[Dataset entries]
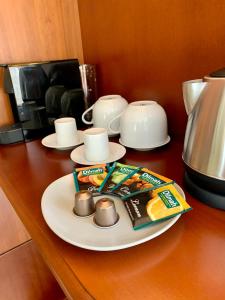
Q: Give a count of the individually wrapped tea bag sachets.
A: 4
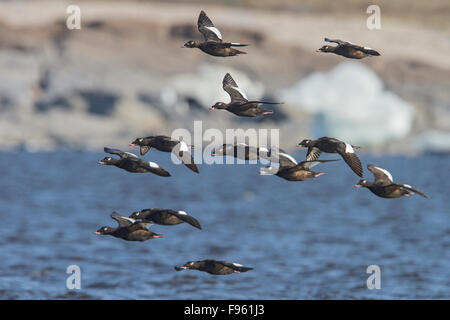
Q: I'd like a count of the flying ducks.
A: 12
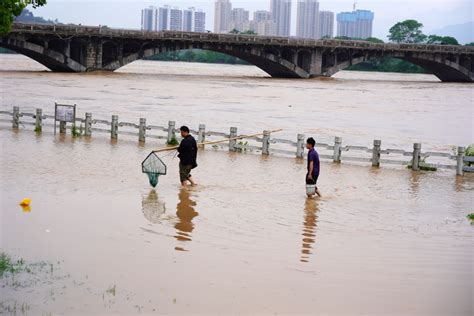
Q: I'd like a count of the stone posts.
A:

▸ What to work on: Read through the entries and count the lines where "like" appears; respond with the number only.

▸ Task answer: 2